**WORK ITEM**. Images are not part of the copy; transcribe all the data exactly.

**DATA RECORDS**.
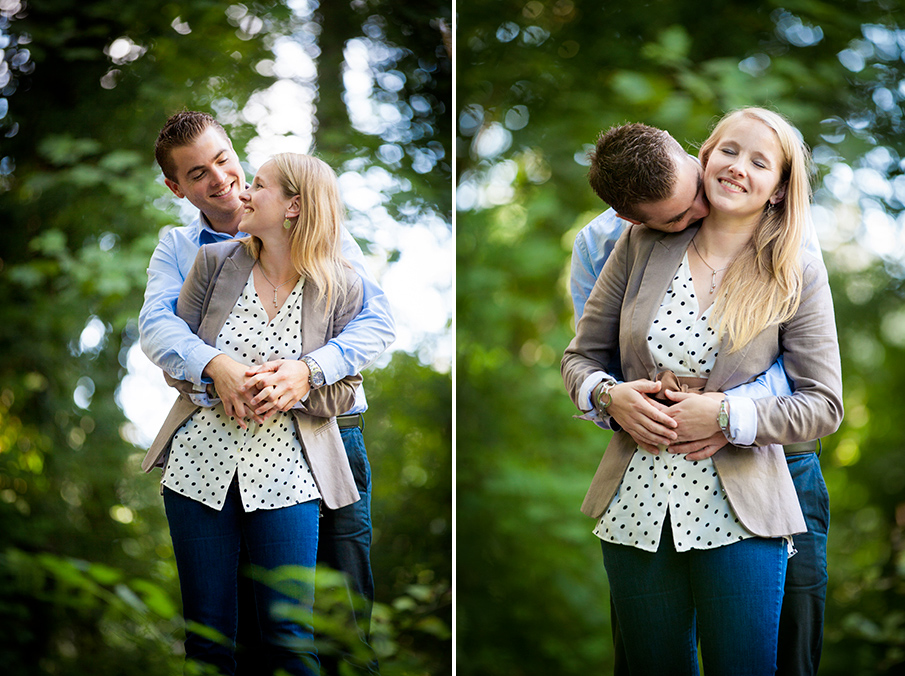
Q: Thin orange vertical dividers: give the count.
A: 0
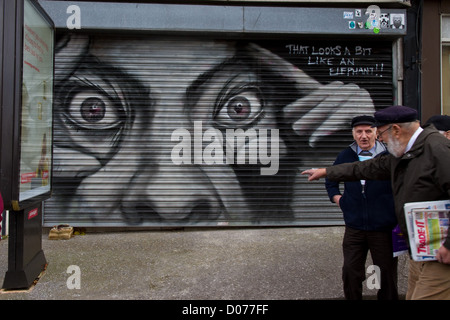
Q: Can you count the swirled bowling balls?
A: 0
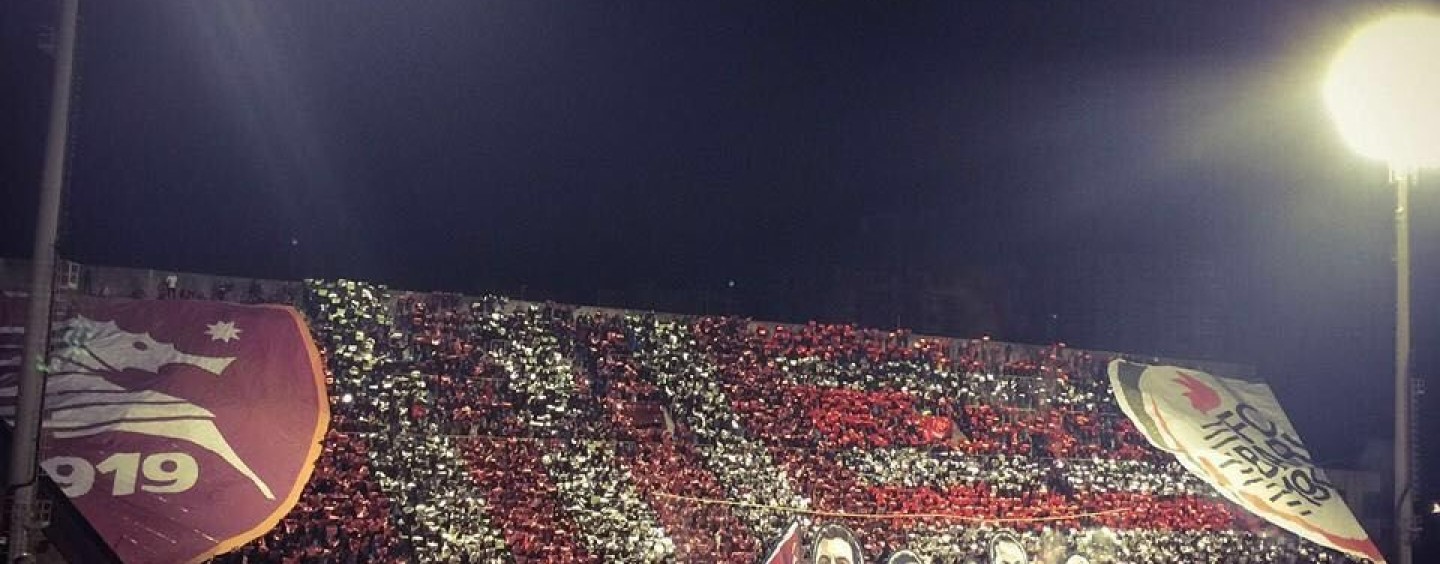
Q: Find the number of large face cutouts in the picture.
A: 4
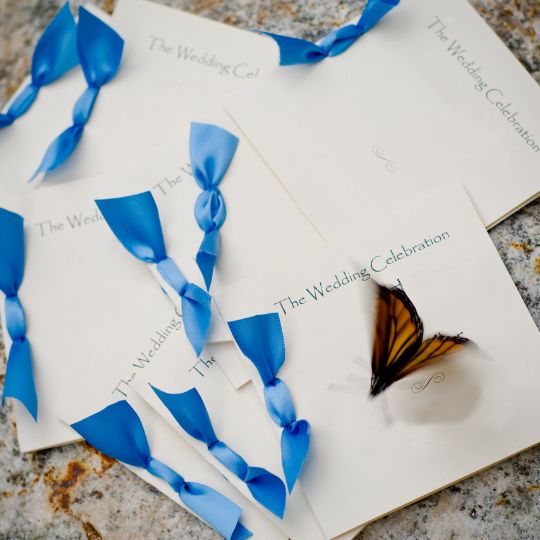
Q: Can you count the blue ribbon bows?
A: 9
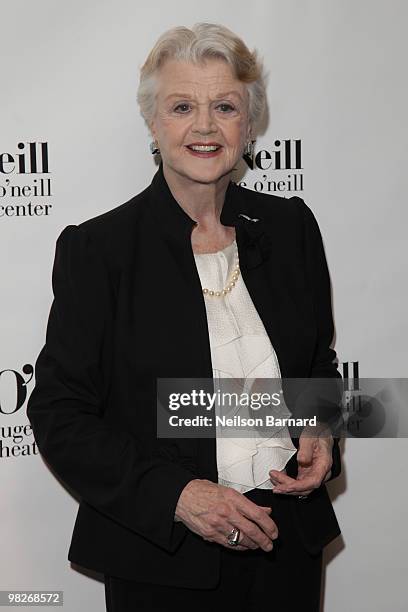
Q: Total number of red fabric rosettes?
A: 0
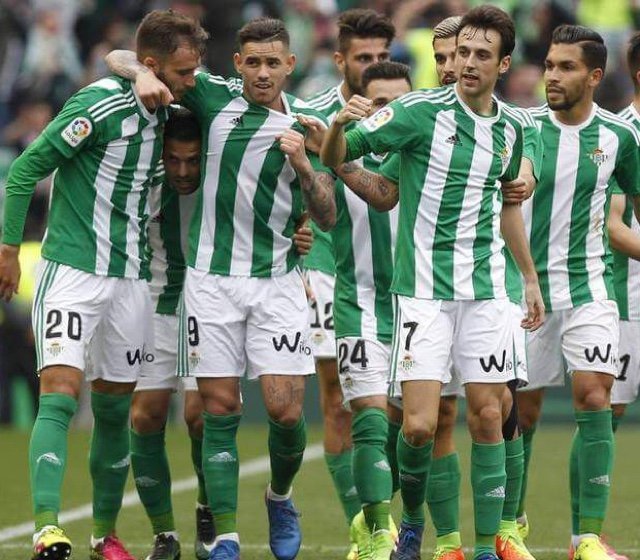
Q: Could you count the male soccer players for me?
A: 9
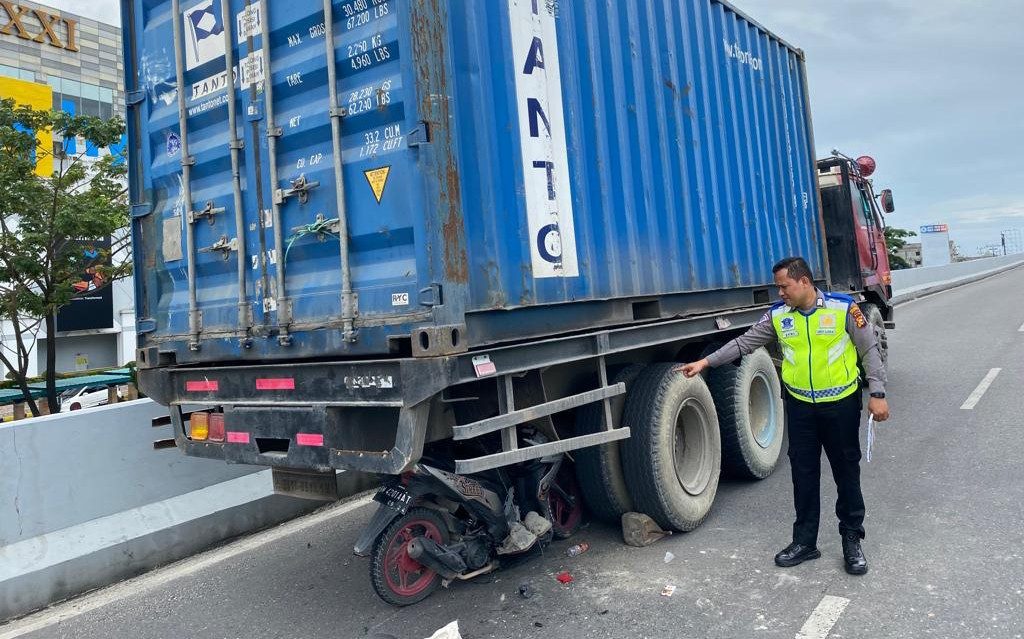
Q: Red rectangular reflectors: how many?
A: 4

**WRITTEN REPLY**.
Q: Thin orange vertical dividers: give the count.
A: 0
Q: Can you count the swirled bowling balls?
A: 0
Q: Find the number of large face cutouts in the picture.
A: 4
Q: Can you count the blue ribbon bows?
A: 9
Q: Total number of red fabric rosettes?
A: 0
Q: Could you count the male soccer players for me?
A: 9
Q: Red rectangular reflectors: how many?
A: 4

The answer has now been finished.